SpaceX Headquarters im kalifornischen Hawthorne (Bild: Steve Jurvetson/ CC BY-SA 2.0)

Elon Musks Weltraumunternehmen SpaceX hat von der US-Kommuikationsbehörde FCC grünes Licht erhalten, 7500 weitere Starlink-Satelliten zu starten, was die Gesamtzahl der genehmigten Satelliten auf 15.000 erhöht und den Ausbau des Internetdienstes sowie direkte Mobilfunkverbindungen weltweit ermöglichen soll. Die neuen Satelliten sind Teil der nächsten Generation (Gen2) und sollen eine direkte Mobilfunkverbindung zu Smartphones ermöglichen ("Direct-to-Cell"), wobei die ersten Prototypen bereits gestartet wurden, um die Technologie zu testen.

"Diese Genehmigung der FCC ist eine entscheidende Wende, um Dienste der nächsten Generation zu ermöglichen“, kommentierte der FCC-Vorsitzende Brendan Carr dazu.
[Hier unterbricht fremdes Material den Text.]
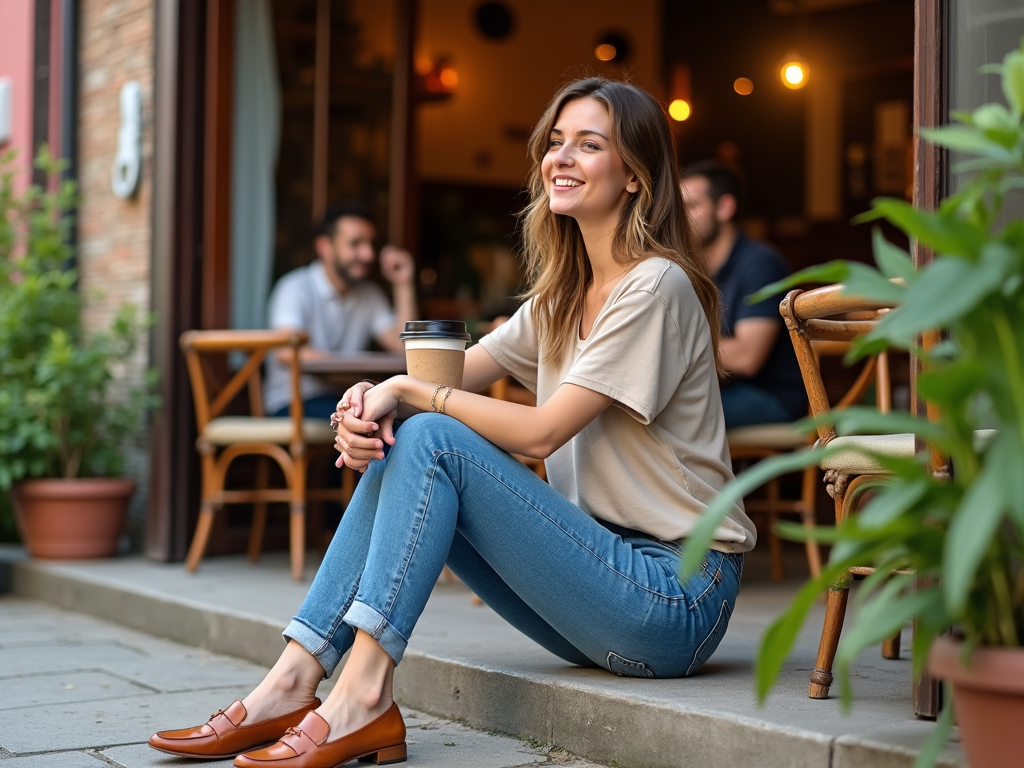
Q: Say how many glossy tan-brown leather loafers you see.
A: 2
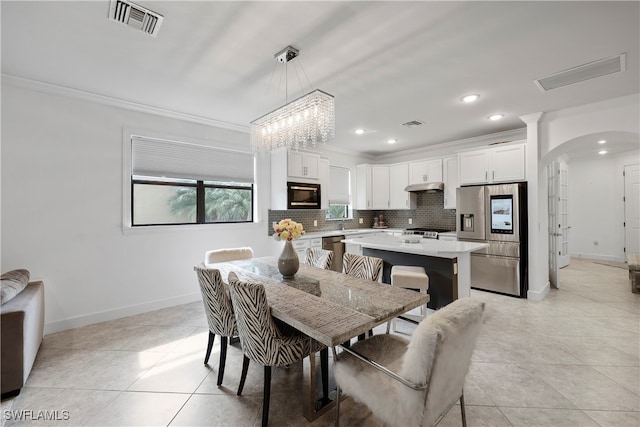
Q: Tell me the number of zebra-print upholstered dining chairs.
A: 4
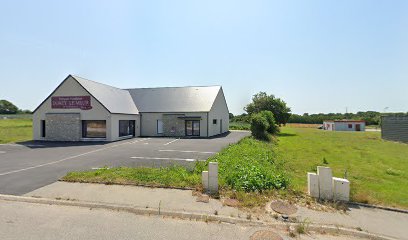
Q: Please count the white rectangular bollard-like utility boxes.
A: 5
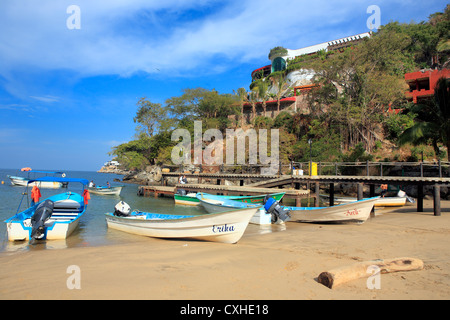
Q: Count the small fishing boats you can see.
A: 8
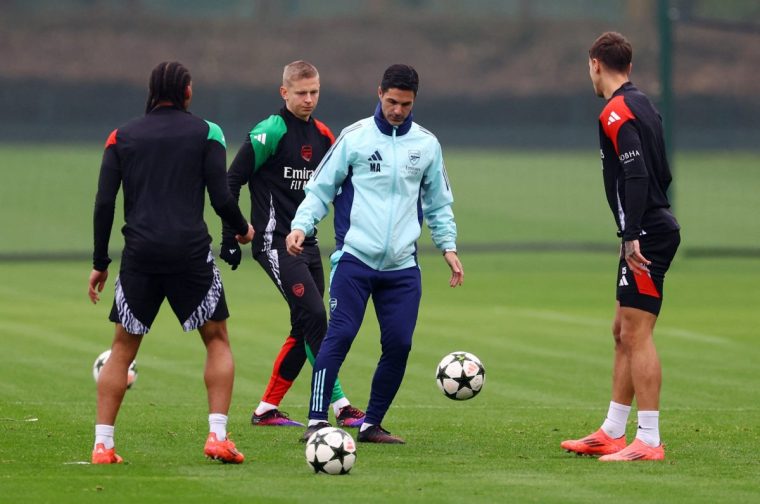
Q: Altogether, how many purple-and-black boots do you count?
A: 2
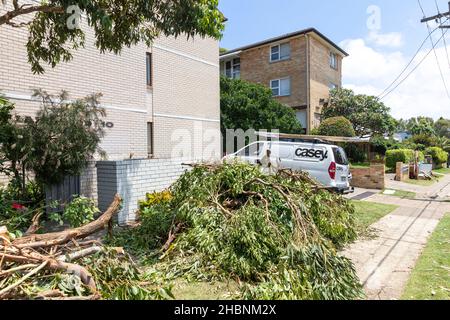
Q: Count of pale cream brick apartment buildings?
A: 1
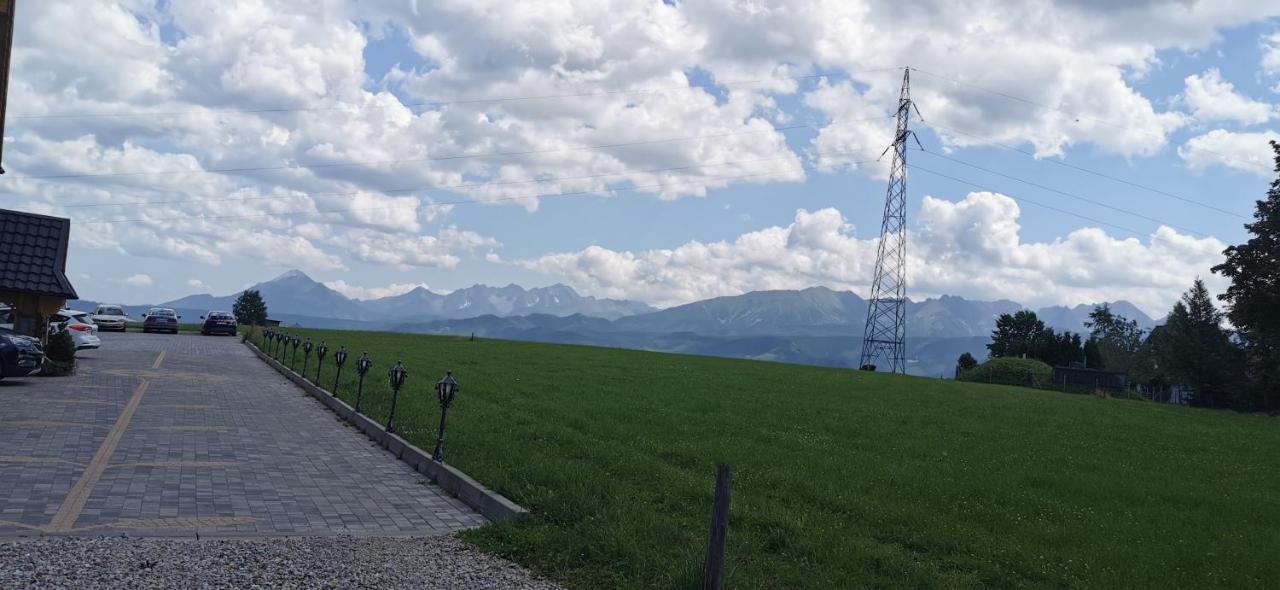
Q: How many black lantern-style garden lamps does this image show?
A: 11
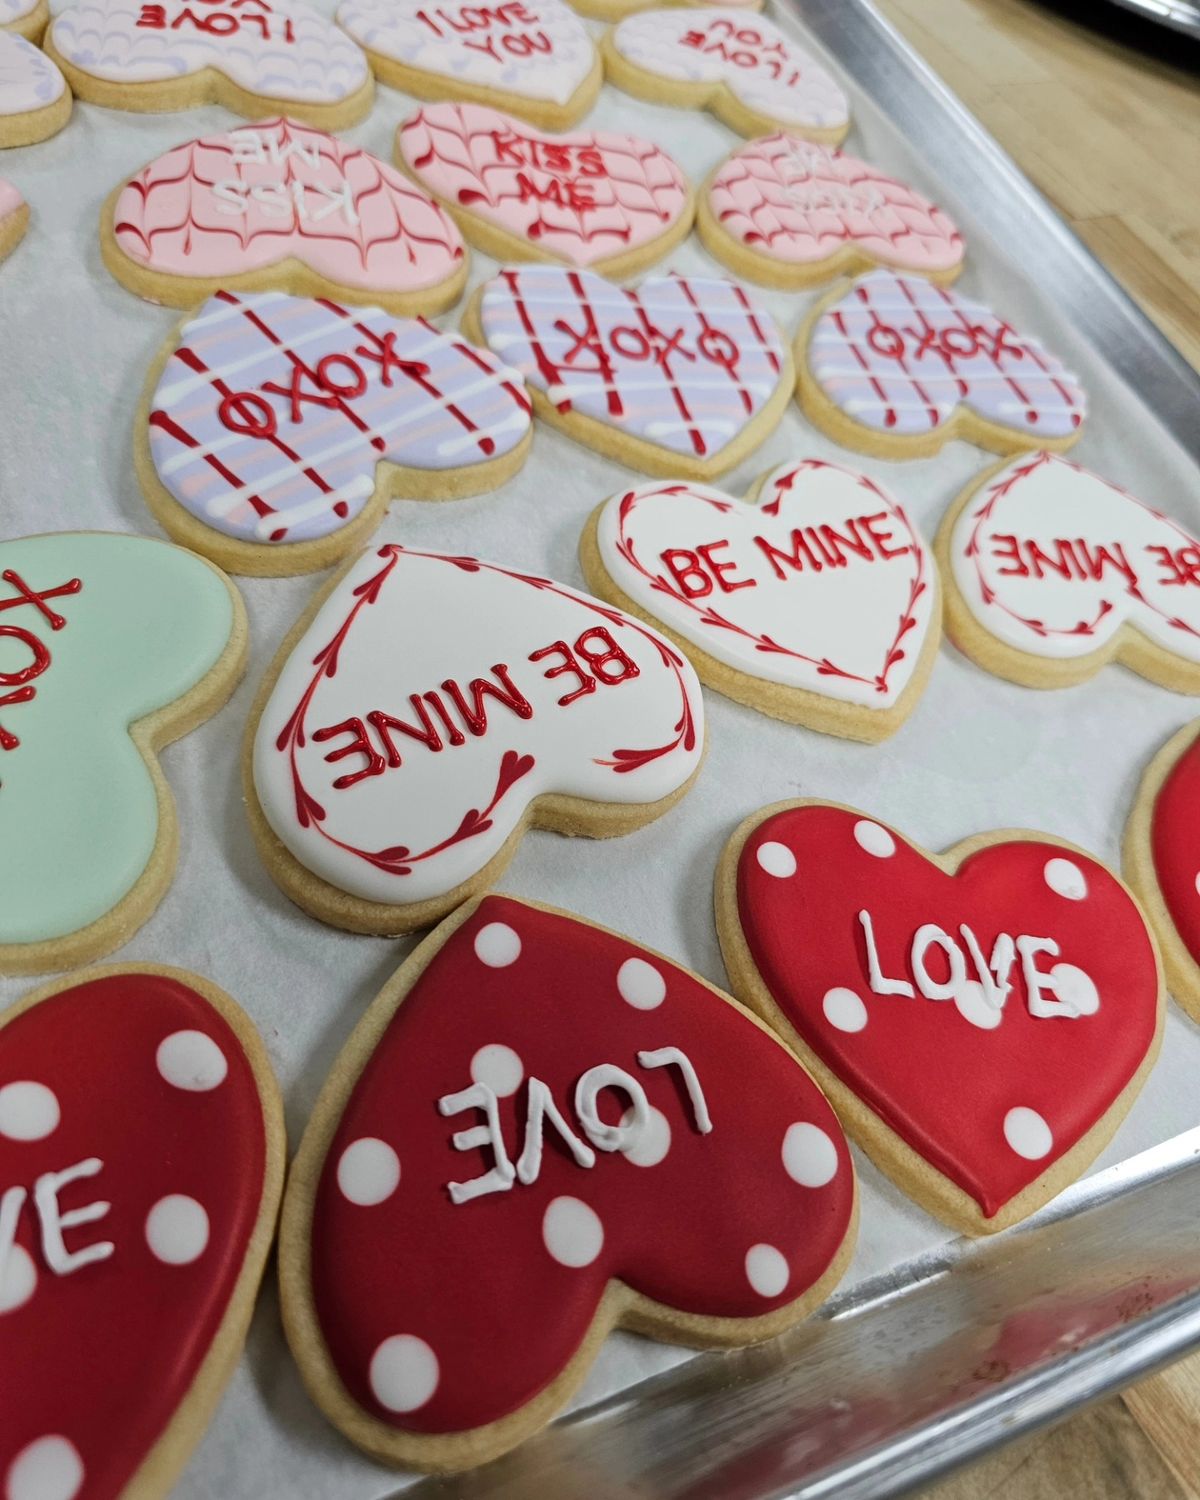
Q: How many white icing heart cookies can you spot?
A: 3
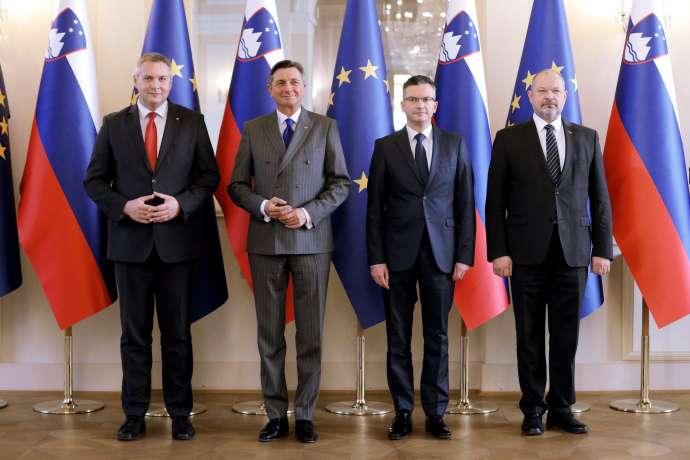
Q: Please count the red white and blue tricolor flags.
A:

Das Besondere an den neuen Satelliten ist, dass sie für die direkte Verbindung zu Mobiltelefonen konzipiert sind und dass sie Berichten zufolge heller sein aollenn, als bisherige Starlink-Satelliten, was wiederum Astronomen Sorge bereite.

SpaceX hat mit der Bereitstellung von DTC-Diensten (Direct-to-Cell) bereits in Neuseeland begonnen und plant eine breite weltweite Abdeckung. Wobei die Satelliten von SpaceX in unterschiedlich hohen Umlaufbahnen platziert werden, um eine nahtlose Abdeckung zu gewährleisten.